BLUR’s interdisciplinary focus distinguishes the program and gives the institute its name, Griffith says. The idea is to blur the boundaries between the arts to imagine new ways of seeing, thinking and creating.
Participants will spend three weeks in residence at Sweet Briar, working deeply in one art form — creative writing, theater or visual art — but also collaborating with artists from other concentrations, responding to challenges that will require creative problem solving.
“Students will spend two-thirds of their day in their ‘home’ studio writing, painting, drawing and acting, and the other third collaborating with artists working in a different medium, designing and building collaborative exhibits and performances inspired by the natural landscape and aided by the iPad,” Griffith said.
In addition to the iPad, participants will also receive two hours of college credit for successfully completing the program, and young women who attend BLUR and later enroll at Sweet Briar will receive a $2,000 tuition credit.
The program’s faculty includes accomplished professionals with experience teaching young artists.
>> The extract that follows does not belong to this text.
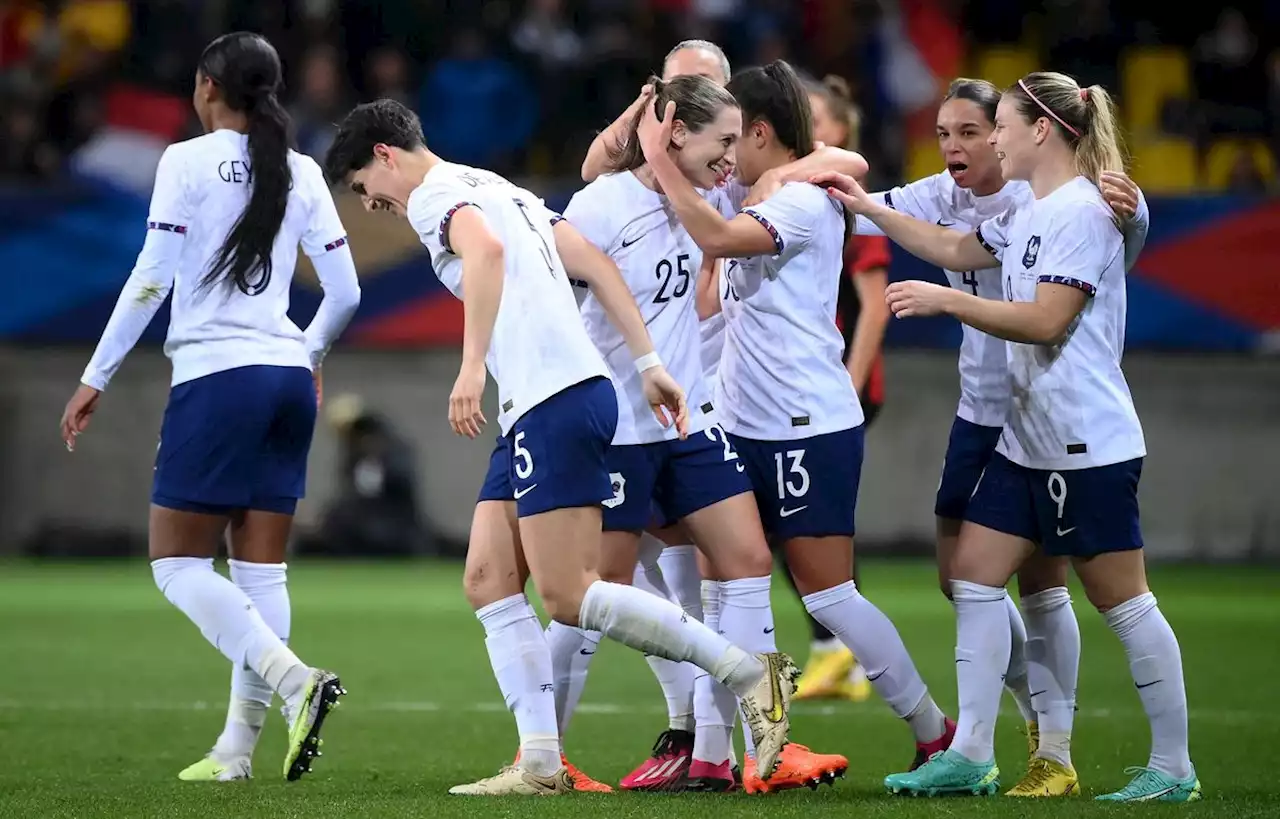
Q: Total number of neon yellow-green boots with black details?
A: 2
Griffith, an assistant professor of English at Sweet Briar, and poet Brandon Som will teach creative writing. Kate Plows will serve as director of residential life. All three are veterans of the highly selective Pennsylvania Governor’s School for the Arts.
Angela Sweigart-Gallagher, assistant professor of theater at Lock Haven University and Endstation director of education, specializes in directing youth productions, and multi-media artist Claire Hoch taught in the pre-college program at the Massachusetts College of Art and Design.
Program participants will also be mentored by the cast and crew of Endstation Theatre Company, whose Blue Ridge Summer Theatre Festival runs concurrently with BLUR. This partnership offers all the participants — whether concentrating in theater, writing or visual art — behind-the-scenes experience in staging a professional theater production.
“The goal is to energize, educate and entertain young artists,” Griffith says. “But we also want to expand their horizons. They should leave here seeing art and creativity in a completely new and refreshing way.”